■ Your assignment ■
From the entries below, return every line that includes the word "blocks".

Saved data entries
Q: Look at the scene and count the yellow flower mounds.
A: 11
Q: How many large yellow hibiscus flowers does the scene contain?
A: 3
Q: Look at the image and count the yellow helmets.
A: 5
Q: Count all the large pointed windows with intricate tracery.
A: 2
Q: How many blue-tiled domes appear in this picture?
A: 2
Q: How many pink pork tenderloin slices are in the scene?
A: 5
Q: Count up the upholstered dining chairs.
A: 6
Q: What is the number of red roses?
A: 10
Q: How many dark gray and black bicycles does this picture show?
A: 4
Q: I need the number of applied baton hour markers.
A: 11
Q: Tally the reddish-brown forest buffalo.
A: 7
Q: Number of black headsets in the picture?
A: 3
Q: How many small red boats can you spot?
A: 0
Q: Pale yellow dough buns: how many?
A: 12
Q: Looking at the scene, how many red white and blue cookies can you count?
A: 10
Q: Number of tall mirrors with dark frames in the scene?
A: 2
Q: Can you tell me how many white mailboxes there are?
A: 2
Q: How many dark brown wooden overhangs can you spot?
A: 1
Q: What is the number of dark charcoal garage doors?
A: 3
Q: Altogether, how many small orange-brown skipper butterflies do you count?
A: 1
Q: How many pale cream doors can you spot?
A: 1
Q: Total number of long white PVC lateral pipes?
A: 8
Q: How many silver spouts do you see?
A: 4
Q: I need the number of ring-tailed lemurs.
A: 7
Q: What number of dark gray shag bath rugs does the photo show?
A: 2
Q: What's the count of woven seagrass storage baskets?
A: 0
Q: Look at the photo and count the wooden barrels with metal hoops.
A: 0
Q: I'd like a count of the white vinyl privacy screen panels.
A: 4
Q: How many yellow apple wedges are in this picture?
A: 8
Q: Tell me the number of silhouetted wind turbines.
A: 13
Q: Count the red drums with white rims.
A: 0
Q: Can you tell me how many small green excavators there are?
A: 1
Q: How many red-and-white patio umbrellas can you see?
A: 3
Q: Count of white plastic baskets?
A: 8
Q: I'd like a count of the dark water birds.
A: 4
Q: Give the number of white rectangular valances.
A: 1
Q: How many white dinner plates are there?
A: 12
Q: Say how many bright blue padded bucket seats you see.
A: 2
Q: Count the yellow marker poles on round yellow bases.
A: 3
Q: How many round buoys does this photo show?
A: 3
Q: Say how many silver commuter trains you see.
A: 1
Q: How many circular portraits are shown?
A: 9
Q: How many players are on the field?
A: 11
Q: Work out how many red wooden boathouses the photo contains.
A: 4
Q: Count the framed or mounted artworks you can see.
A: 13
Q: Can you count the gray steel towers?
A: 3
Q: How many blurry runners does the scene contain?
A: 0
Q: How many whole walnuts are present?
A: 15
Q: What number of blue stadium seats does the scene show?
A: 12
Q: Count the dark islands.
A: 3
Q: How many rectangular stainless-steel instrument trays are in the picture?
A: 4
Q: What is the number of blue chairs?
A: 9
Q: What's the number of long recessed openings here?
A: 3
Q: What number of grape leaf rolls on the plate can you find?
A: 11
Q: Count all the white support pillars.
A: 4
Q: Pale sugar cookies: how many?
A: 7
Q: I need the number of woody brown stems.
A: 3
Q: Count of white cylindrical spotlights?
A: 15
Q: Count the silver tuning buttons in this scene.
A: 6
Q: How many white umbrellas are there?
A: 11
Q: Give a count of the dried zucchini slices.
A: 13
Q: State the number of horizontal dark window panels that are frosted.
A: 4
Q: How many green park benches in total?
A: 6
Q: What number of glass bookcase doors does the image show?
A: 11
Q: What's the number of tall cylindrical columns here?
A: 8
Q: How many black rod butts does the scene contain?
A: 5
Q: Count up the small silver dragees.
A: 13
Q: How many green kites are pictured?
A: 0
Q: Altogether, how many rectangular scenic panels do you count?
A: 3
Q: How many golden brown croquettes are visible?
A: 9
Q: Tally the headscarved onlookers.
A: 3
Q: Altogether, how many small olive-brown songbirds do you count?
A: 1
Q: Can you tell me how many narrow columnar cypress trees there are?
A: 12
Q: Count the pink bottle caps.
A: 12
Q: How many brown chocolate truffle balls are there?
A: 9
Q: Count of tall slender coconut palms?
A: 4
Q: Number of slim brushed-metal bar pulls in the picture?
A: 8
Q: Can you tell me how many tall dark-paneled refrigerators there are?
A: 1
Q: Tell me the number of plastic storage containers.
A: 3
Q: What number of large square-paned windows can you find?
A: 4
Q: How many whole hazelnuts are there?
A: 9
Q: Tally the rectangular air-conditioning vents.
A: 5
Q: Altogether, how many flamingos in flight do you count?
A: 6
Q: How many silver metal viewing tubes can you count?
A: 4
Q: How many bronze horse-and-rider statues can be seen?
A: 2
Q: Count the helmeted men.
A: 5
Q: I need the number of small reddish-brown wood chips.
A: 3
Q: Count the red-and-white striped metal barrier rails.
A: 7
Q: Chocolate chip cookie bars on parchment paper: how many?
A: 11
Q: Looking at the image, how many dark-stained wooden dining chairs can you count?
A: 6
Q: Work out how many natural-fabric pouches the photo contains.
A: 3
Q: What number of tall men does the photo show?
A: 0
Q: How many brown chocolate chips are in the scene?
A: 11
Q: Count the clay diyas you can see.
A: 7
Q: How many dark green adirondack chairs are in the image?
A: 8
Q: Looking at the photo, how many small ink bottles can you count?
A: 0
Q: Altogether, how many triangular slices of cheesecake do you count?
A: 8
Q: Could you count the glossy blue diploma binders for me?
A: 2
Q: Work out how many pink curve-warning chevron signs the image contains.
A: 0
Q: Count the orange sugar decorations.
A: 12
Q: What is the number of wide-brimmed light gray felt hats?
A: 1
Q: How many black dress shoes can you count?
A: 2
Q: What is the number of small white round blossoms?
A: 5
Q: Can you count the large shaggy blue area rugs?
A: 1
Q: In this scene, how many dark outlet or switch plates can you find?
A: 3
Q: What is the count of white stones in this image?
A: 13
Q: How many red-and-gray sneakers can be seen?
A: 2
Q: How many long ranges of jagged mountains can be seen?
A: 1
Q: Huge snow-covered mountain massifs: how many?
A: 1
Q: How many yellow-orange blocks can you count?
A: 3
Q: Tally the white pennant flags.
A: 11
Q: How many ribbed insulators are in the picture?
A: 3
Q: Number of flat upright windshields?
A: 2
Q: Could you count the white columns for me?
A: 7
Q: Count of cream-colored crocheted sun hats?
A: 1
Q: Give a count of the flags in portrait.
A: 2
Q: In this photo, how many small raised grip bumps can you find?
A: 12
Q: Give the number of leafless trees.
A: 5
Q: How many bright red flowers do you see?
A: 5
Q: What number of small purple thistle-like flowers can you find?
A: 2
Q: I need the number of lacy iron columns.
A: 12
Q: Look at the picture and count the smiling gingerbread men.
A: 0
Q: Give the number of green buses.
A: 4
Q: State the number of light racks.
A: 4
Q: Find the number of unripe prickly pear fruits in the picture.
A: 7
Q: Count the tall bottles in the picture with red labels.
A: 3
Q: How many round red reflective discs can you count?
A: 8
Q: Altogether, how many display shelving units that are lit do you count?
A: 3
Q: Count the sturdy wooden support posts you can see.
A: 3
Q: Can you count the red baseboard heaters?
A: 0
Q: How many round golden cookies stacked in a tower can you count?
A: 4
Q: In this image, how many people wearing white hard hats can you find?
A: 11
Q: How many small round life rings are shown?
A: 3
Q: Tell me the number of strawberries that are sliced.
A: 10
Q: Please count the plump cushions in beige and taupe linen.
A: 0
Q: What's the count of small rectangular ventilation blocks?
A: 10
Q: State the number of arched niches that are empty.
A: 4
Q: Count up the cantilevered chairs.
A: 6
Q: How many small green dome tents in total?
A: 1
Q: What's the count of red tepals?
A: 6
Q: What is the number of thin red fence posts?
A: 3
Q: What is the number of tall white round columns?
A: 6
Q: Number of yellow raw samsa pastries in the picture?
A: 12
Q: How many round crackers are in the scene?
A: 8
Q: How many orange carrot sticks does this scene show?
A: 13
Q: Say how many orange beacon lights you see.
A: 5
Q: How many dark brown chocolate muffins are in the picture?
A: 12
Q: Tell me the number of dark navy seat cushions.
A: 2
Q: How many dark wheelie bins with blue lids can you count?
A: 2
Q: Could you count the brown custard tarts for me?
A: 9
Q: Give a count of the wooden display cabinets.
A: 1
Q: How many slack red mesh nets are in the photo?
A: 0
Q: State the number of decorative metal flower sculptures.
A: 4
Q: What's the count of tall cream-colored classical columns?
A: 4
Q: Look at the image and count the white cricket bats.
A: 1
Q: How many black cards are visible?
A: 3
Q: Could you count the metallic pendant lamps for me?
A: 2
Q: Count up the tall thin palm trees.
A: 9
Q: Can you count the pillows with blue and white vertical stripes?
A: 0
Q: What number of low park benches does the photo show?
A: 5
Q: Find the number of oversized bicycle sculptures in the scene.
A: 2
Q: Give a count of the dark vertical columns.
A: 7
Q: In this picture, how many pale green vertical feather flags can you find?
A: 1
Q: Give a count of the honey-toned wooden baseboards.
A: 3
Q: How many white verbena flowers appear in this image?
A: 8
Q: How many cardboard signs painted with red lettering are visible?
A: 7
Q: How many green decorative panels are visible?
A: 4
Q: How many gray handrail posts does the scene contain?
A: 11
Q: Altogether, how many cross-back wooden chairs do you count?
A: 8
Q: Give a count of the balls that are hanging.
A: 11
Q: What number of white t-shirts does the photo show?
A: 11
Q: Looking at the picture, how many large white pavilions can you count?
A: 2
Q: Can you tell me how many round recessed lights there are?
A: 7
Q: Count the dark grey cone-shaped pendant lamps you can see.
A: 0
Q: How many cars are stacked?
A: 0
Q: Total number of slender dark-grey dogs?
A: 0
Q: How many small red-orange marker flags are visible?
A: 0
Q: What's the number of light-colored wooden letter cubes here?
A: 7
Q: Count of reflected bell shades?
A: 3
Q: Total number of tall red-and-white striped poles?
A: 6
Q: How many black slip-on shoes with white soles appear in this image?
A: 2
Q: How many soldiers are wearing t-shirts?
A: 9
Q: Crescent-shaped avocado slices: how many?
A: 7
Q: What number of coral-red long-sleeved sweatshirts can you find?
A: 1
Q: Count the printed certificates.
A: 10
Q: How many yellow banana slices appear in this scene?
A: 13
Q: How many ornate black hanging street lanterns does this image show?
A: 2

■ Expected output ■
Q: How many yellow-orange blocks can you count?
Q: What's the count of small rectangular ventilation blocks?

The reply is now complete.